* _Task_: Go through the records and report each line in which the word "What" occurs.

(Data in this exercise)

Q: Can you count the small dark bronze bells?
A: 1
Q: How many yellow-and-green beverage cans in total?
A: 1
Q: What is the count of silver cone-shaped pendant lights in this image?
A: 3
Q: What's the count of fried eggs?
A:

(End Data in this exercise)
(Data in this exercise)

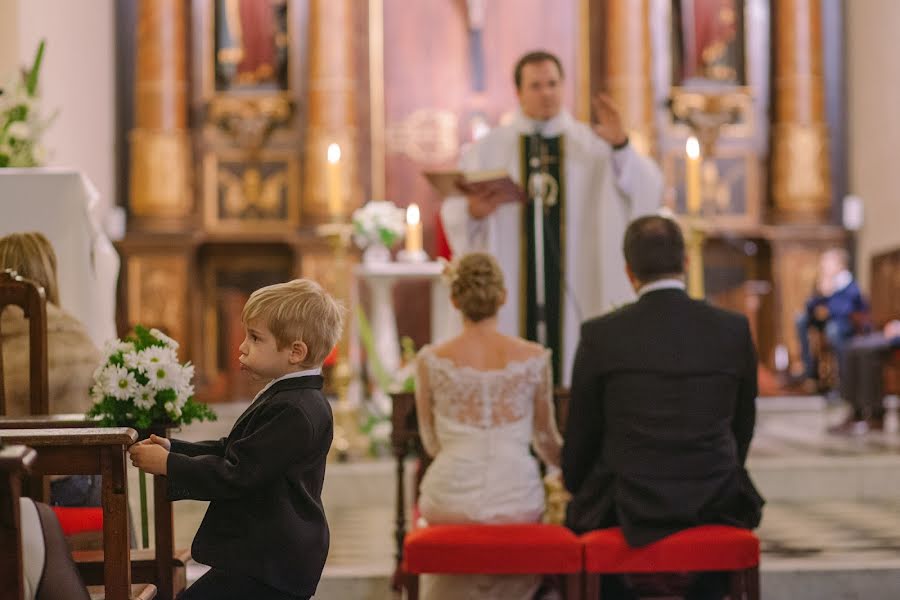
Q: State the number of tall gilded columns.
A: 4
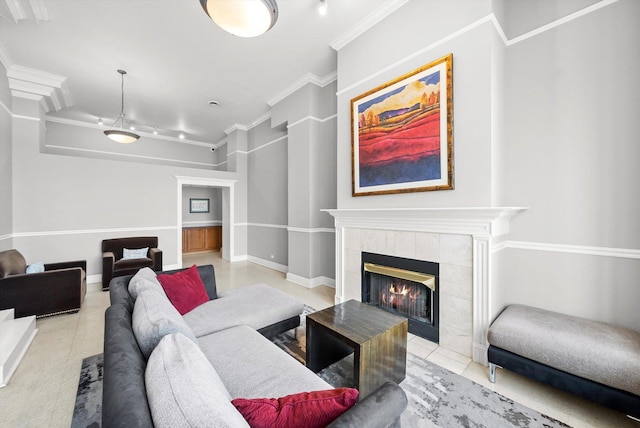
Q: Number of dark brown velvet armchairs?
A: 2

(End Data in this exercise)

* _Exercise answer_:
Q: What is the count of silver cone-shaped pendant lights in this image?
Q: What's the count of fried eggs?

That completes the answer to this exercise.